Spóźnione wakacje [relacja z koncertu „Pocztówki z Rio”]
Zgodnie z nazwą koncertu otrzymałem pocztówkę. Z brazylijskimi i polskimi klasykami, z tradycyjnymi jazzowymi aranżacjami lat 60. i w klimacie południowoamerykańskich wakacji. Wszystko można było usłyszeć 21 listopada na koncercie „Pocztówki z Rio”.
Jak powiedziała sama Dorota Miśkiewicz (śpiew) w trakcie koncertu – były to pocztówki z Brazylii do Polski, ale i na odwrót. Koncert dzielił się dość luźno na dwie części: w pierwszej można było głównie usłyszeć znane instrumentalne czy wokalne utwory polskich kompozytorów (w tym wokalistki i jej ojca Henryka Miśkiewicza – chociażby „Na ocean”, „Suwalskie bolero”), w drugiej natomiast dzieła komponowane przez brazylijskich twórców.
Oczywiście zarówno budowa koncertu, jak i nawiązania do brazylijskiego tematu przewodniego były dość luźne. Utwory – raz oryginalnie brazylijskie, raz z jedynie lekko południową aranżacją – wprowadzały mnie w stan przyjemnego rozluźnienia. W takim klimacie zdawali się znajdować również wykonawcy (choć zakładam, że granie koncertu wymusiło na nich nieco większe skupienie, z którego ja mogłem zrezygnować). Dorota Miśkiewicz w porównaniu z koncertem granym miesiąc wcześniej (zobacz naszą relację) znacznie mniej eksplorowała możliwości swojego głosu – choć oczywiście pojawił się jazzowy scat i wokalizy. Podobnie instrumentaliści – ich improwizacje, choć niepozbawione znamion niezwykłej techniki i doświadczenia, nie ukazywały często szerokich możliwości instrumentów, ale skupiały się raczej na swobodnej ekspresji feelingu (wyjątkiem były jednak niezwykle żywiołowe improwizacje podczas „Hardly” Henryka Miśkiewicza). Dla jasności: nie było to w żadnym stopniu rażące czy złe. Wręcz przeciwnie – sposób gry idealnie wpasowywał się w nastrój koncertu.
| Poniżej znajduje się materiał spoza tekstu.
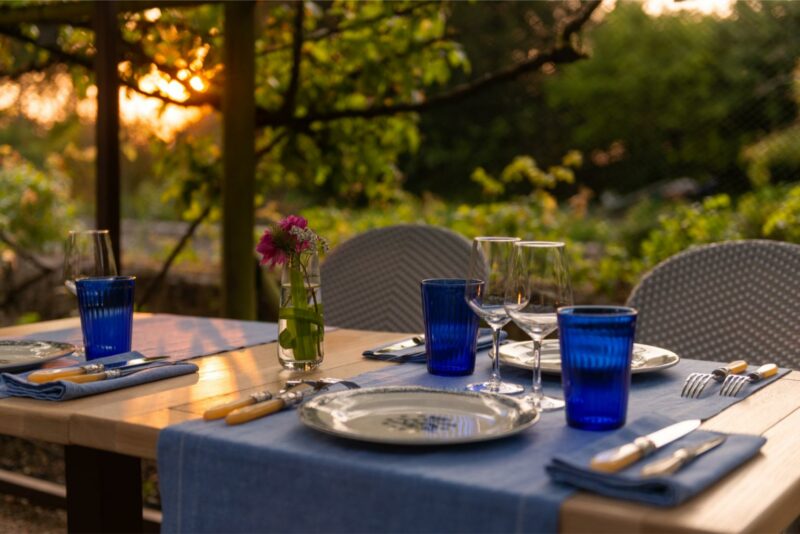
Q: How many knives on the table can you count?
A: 5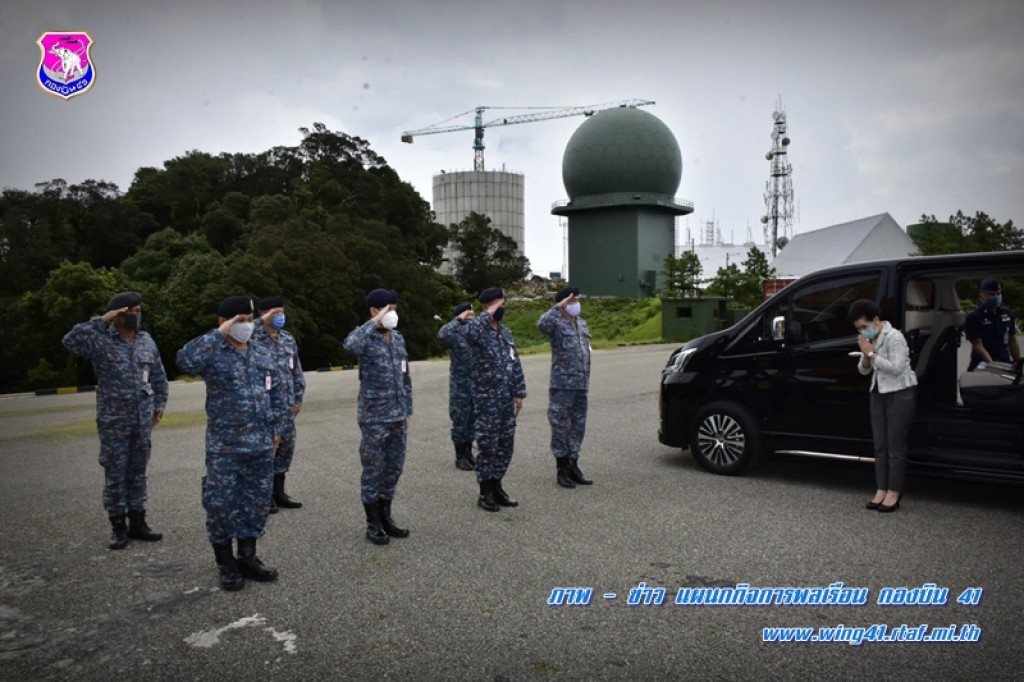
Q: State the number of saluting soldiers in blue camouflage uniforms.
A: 7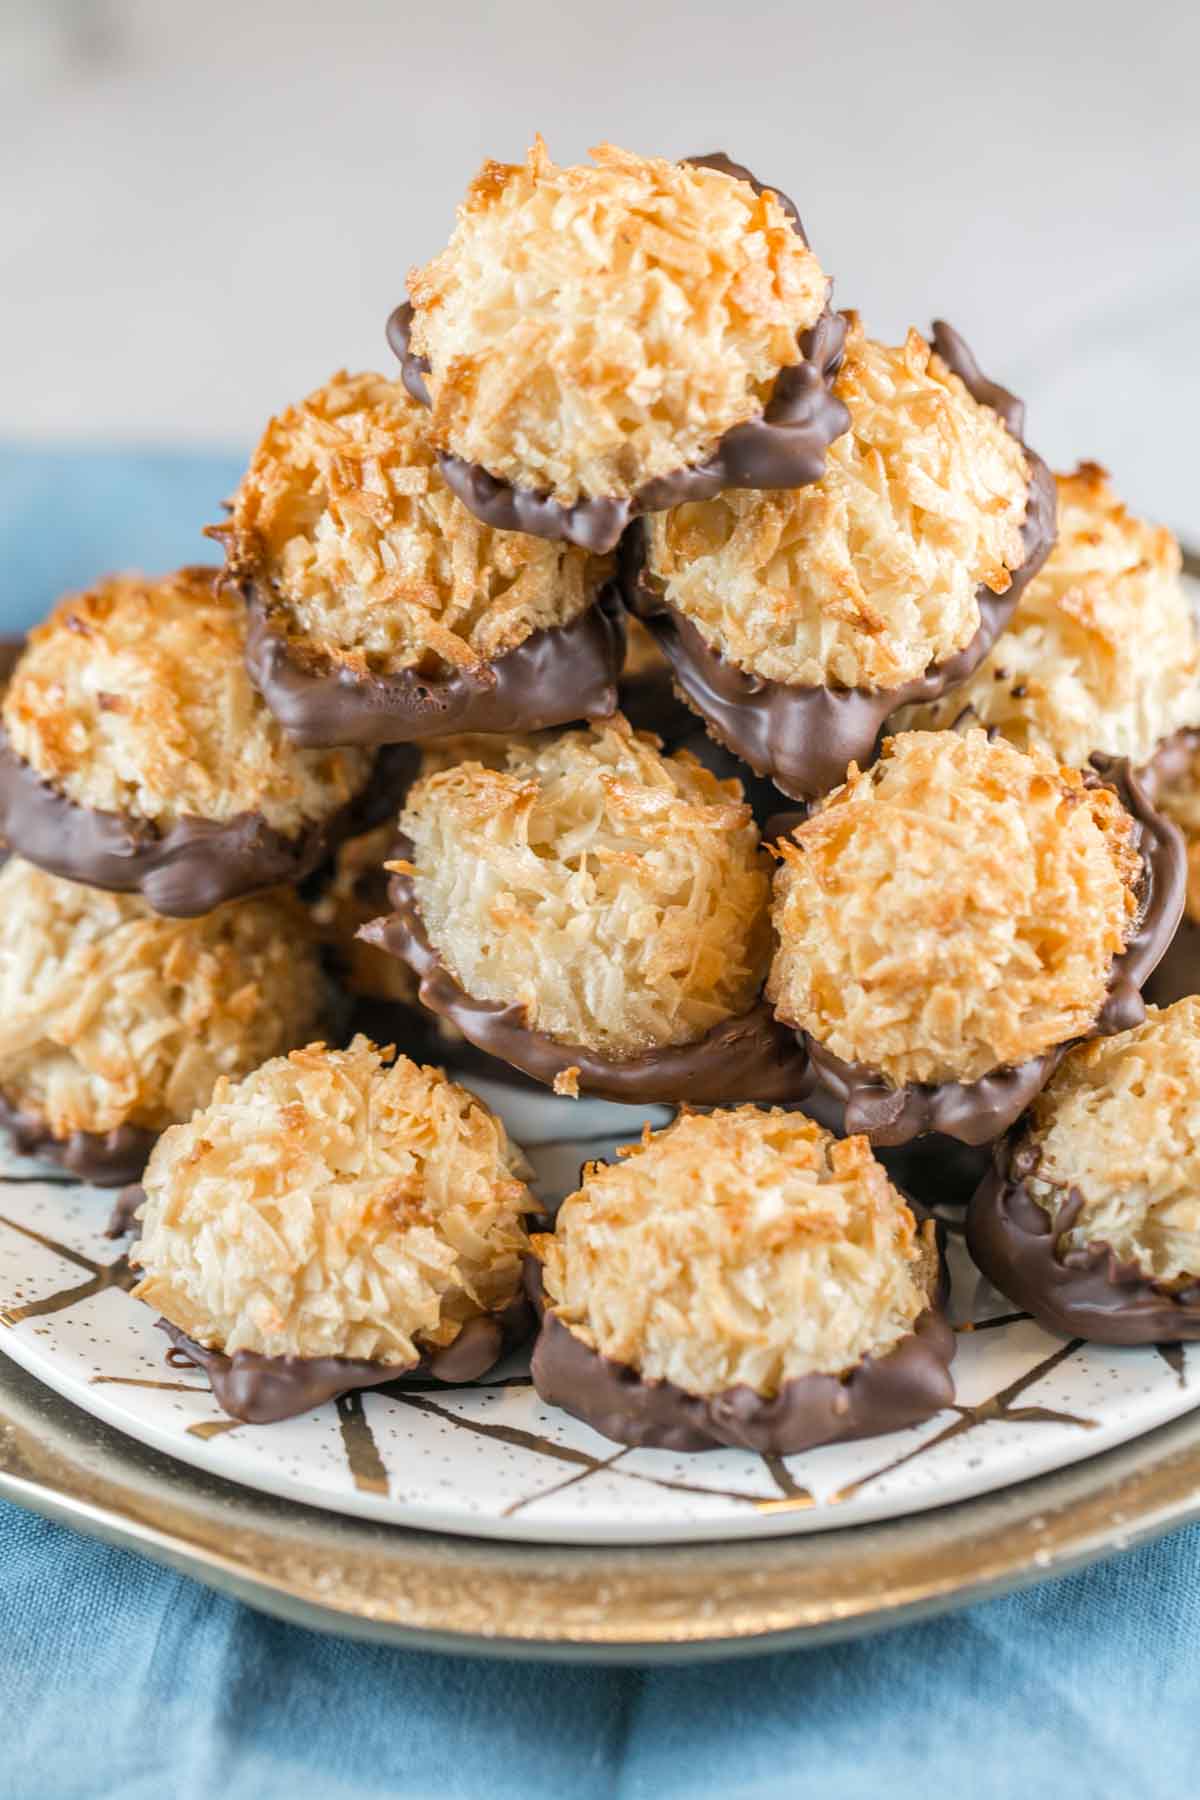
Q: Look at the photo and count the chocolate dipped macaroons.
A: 11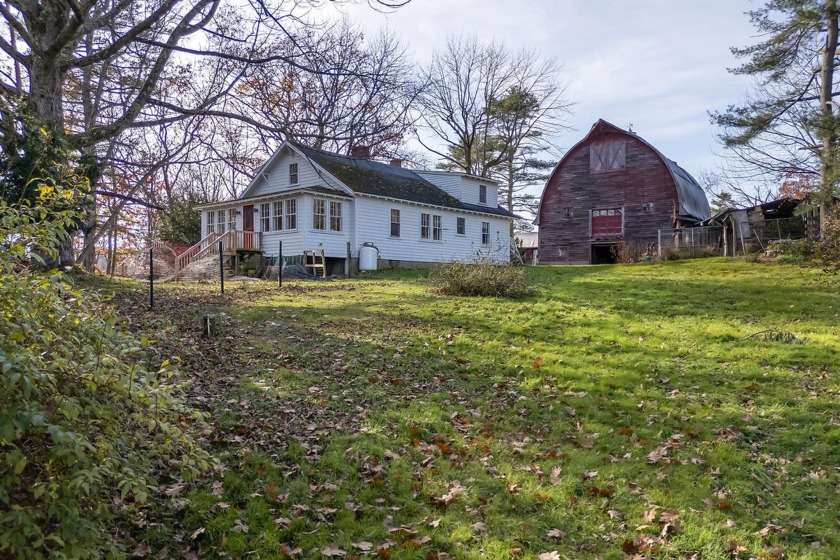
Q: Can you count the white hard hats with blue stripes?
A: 0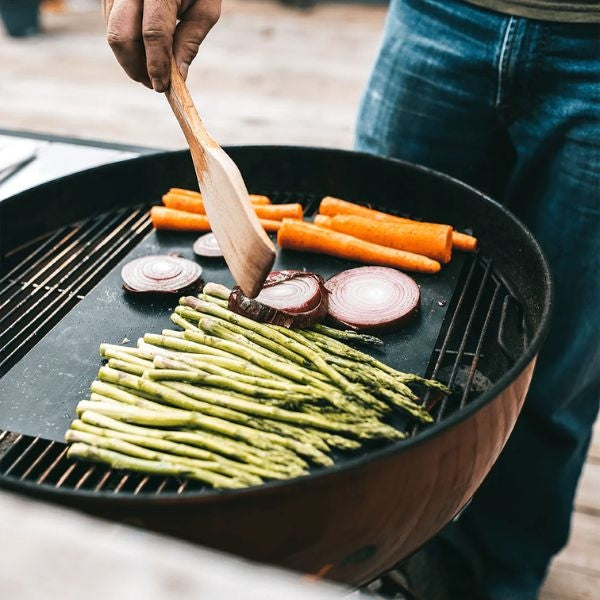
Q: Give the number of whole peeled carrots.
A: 6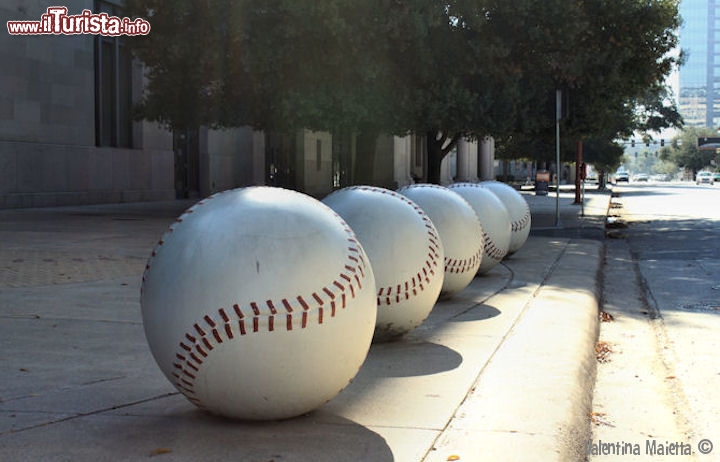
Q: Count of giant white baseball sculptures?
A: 5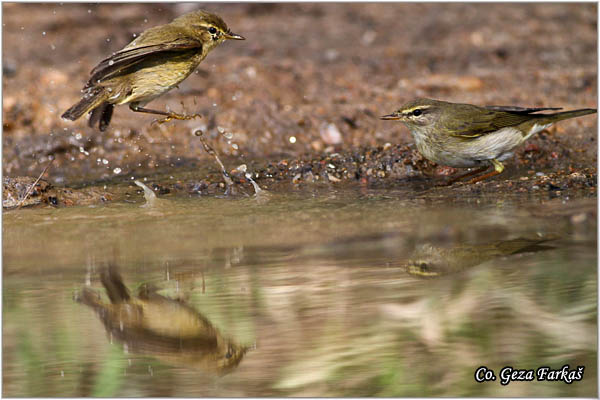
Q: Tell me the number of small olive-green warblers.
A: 2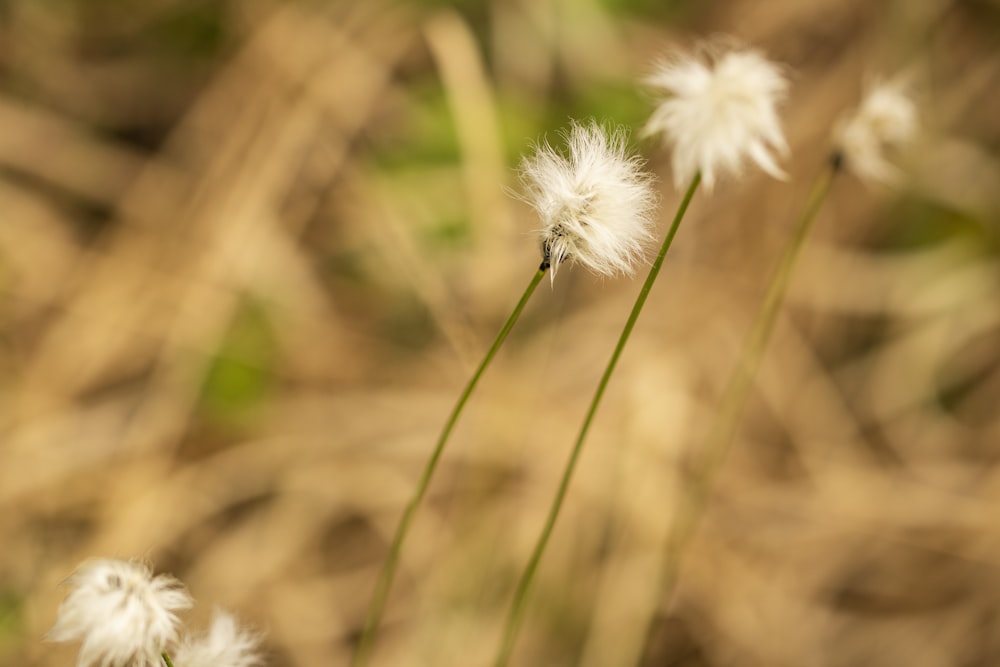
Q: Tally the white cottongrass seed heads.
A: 5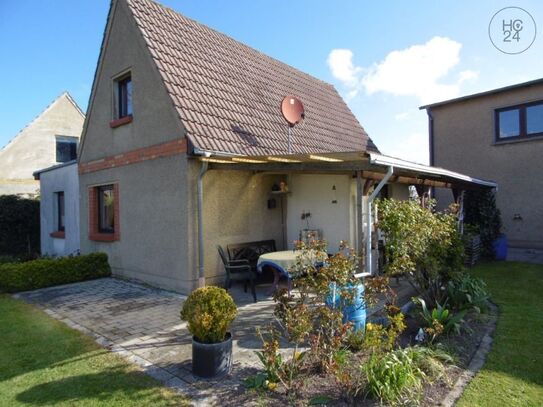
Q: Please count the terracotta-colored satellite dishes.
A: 1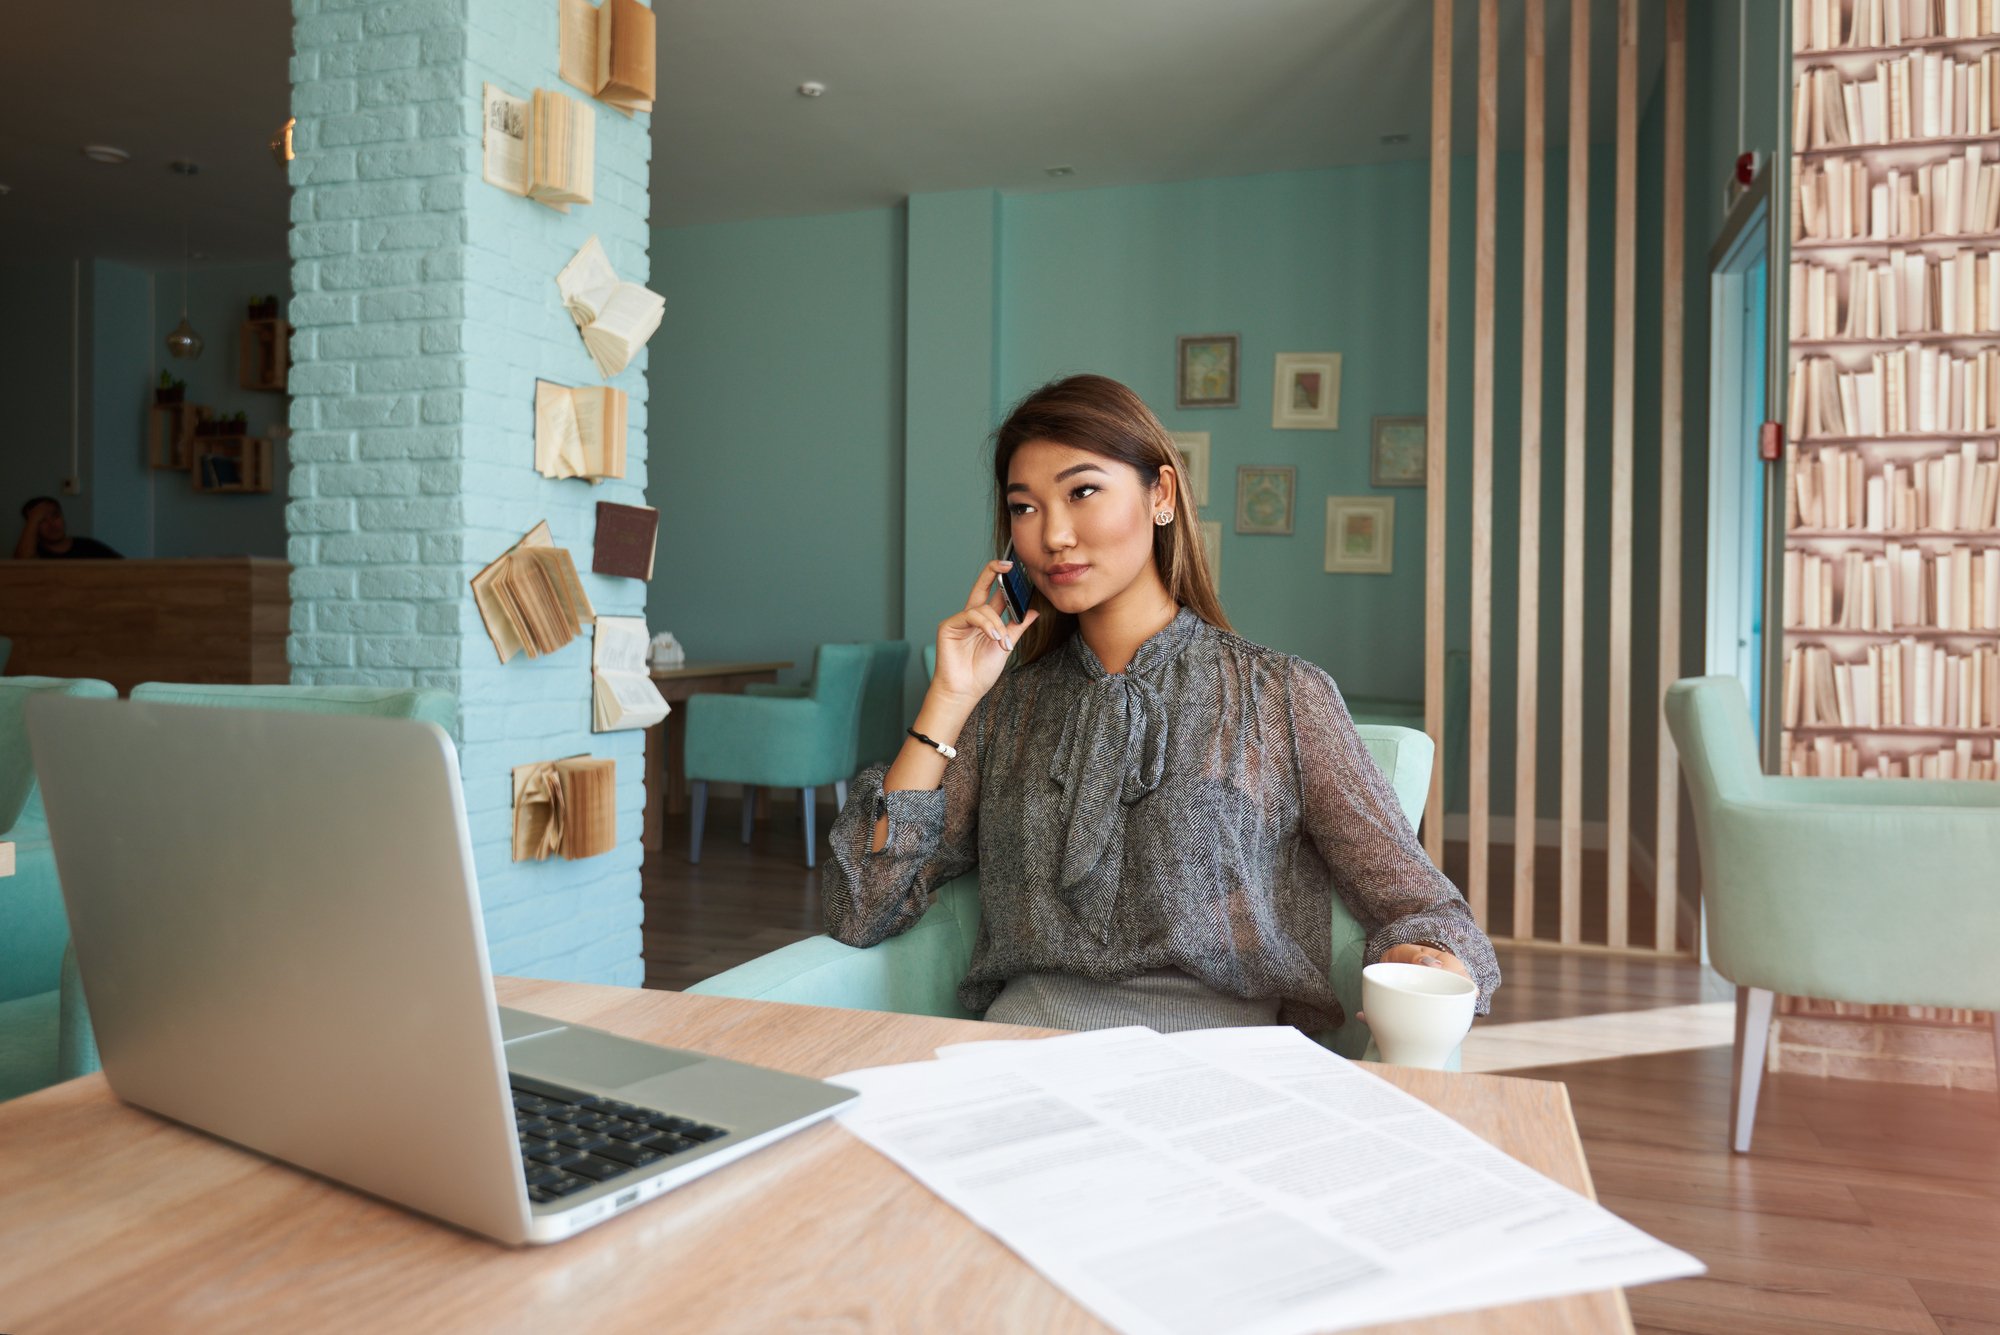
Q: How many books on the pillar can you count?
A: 8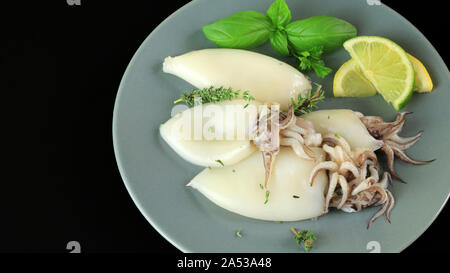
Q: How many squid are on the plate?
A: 4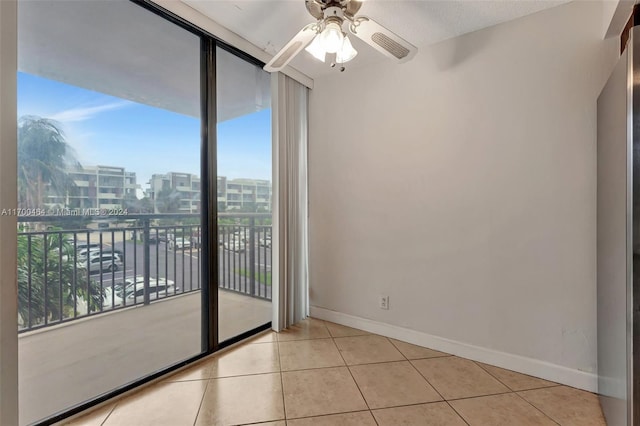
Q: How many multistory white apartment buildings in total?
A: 2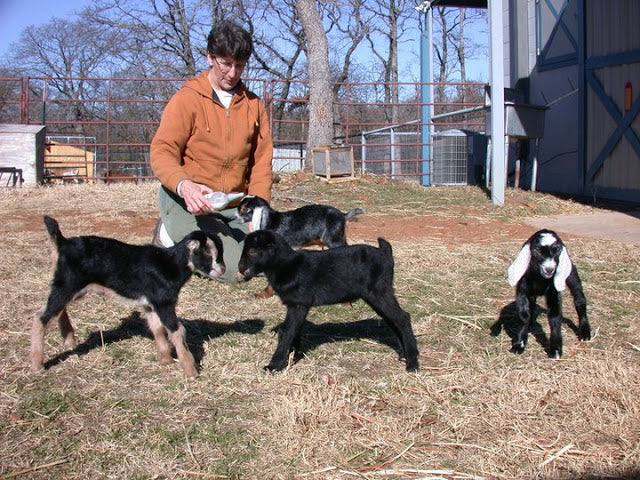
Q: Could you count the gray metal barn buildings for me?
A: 1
W aranżacjach widać było oczywiście fascynacje Brazylią. Pojawiły się jednak brzmienia kojarzone z muzyką filmową i sentymentalną, z którą Miśkiewicz w przeszłości romansował niejeden raz. Wszyscy instrumentaliści Melanidis Orchestra realizowali wizję aranżera bez zarzutu. Innych muzyków towarzyszących, takich jak Andrzej Jagodziński (fortepian) czy Marek Napiórkowski (gitary), przedstawiać nawet nie trzeba. Nie tylko doskonale pomagali wybrzmiewać muzyce, lecz także zaznaczali swoją obecność we wspomnianych improwizacjach.
Przykuwającym zainteresowanie elementem koncertu była objawiająca się czasami w muzyce relacja ojca z córką. Fragmenty, w których saksofon i głos Miśkiewiczów brzmiały unisono (a czasem wręcz jedną barwą, brzmieniem i wysokością), sprawiały, że z muzyki płynęły nie tylko radość z jej wykonywania, lecz także uczucia, sentyment czy rodzinne przywiązanie wokalistki i instrumentalisty. Na co dzień te dwie postacie, mocno już osadzone i doceniane na scenie jazzowej, wydają się przecież dla nas oddzielnymi artystycznymi tworami. Taki niewielki zabieg sprawił, że poza artystami zobaczyłem dwóch bliskich sobie ludzi. Może właśnie taki nastrój koncertu – swobodny, lekki i niezobowiązujący do garnituru (w końcu siedzimy w domu) – pozwolił przekazać coś więcej nie o muzyce, ale o samych artystach.